Newton's coat of arms

Sir Michael Newton, 4th Baronet, (c. 1695 – 6 April 1743) was a British landowner and politician who represented Beverley and Grantham in the House of Commons of Great Britain from 1722 to 1743. Newton was the only son of Sir John Newton, 3rd Baronet, and his wife Susanna Warton, daughter of Michael Warton of Beverley, and sister of Sir Michael Warton.

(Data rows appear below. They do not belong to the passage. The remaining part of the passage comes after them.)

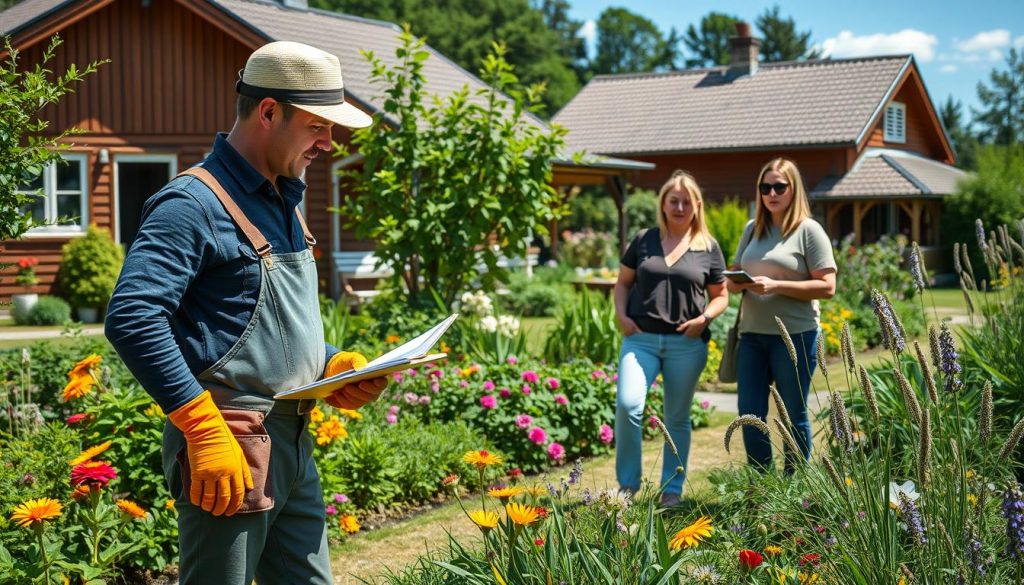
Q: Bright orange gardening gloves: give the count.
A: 2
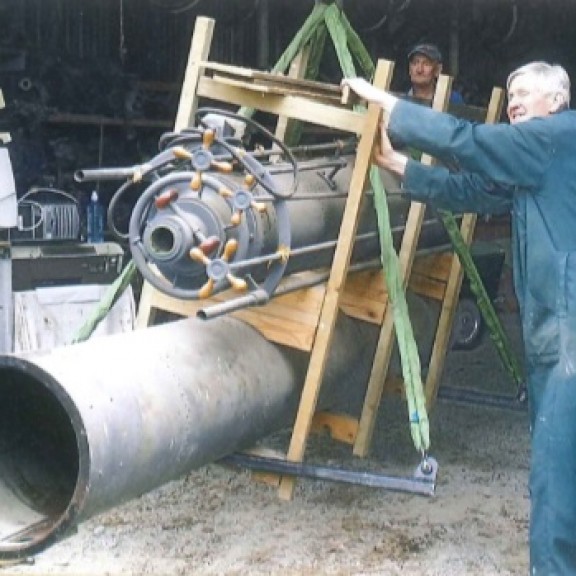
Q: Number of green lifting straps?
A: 4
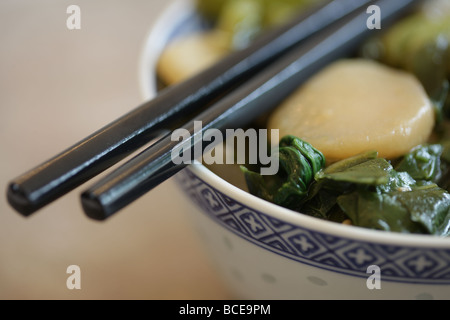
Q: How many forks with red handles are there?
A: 0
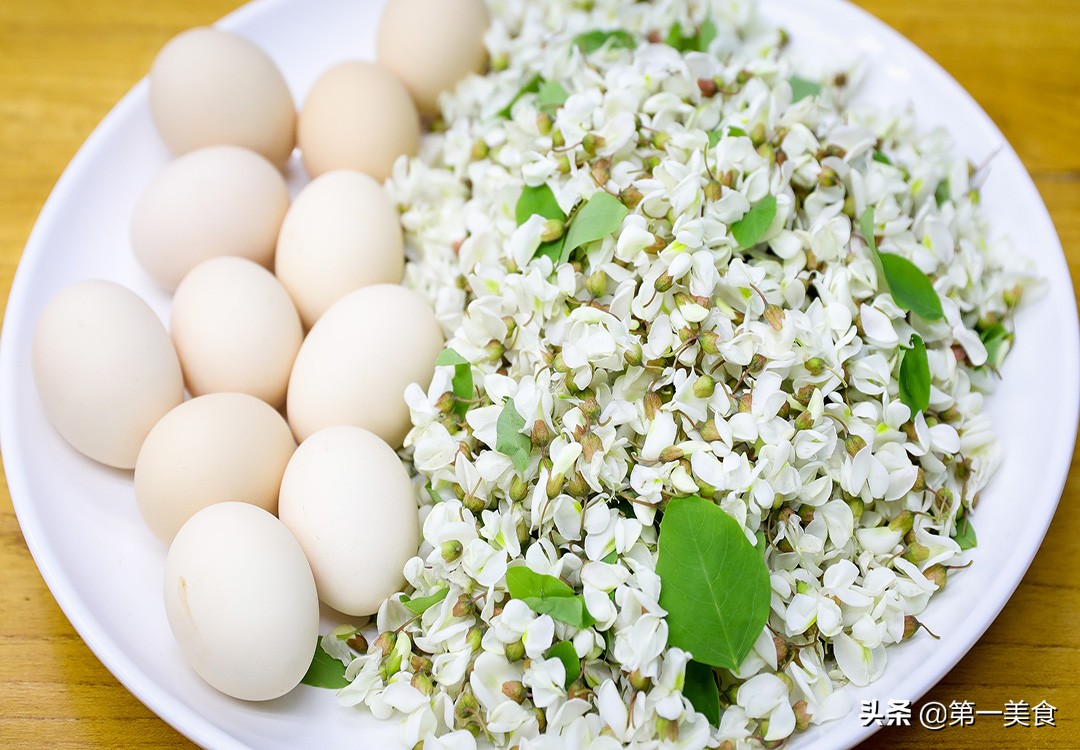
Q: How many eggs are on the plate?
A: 11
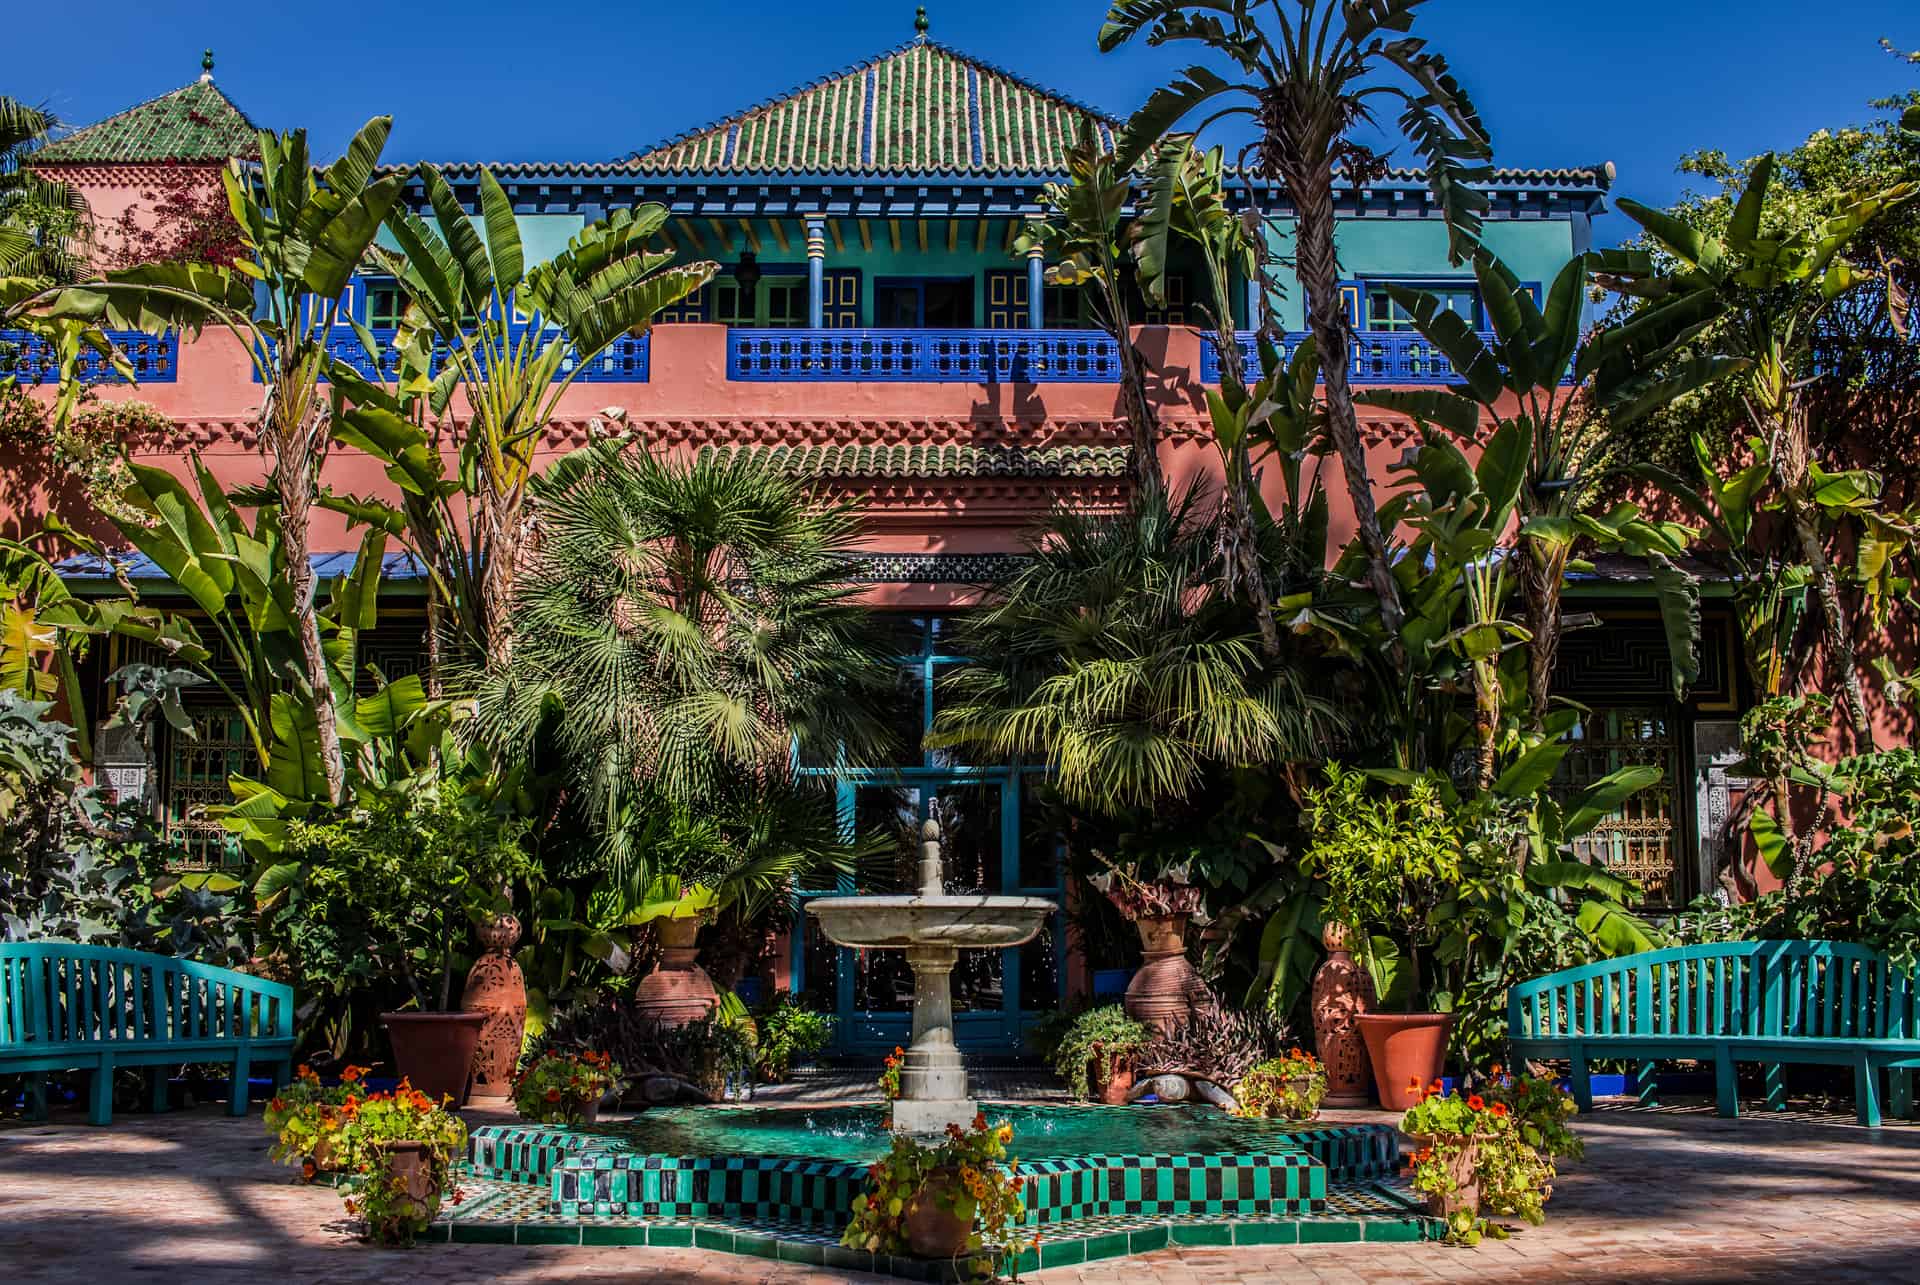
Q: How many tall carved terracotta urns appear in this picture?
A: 2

The Newton family fortune derived originally from the legacy of a Grantham moneylender. Newton also inherited a significant fortune from his maternal uncle, Sir Michael Warton, whom he succeeded as Member of Parliament (MP) for Beverly at the 1722 British general election. He was one of the wealthy commoners who were made knights of the new Order of the Bath by Sir Robert Walpole in 1725, but in Parliament Newton consistently voted against Walpole's government. Newton was returned as MP for Grantham at the 1727 British general election and was returned again in 1734 and 1741.

Newton lived at Culverthorpe Hall, Lincolnshire. He was chief mourner at the 1727 funeral, held at Westminster Abbey, of the eminent scientist Sir Isaac Newton, who was Sir Michael's third cousin once removed. He also cultivated horse breeding and racing. In 1730 he married Margaret, Countess of Coningsby, daughter of Thomas Coningsby, 1st Earl Coningsby. The couple had a son and daughter, but the son died in infancy and after Sir Michael's death on 25 March 1743, the baronetcy became extinct.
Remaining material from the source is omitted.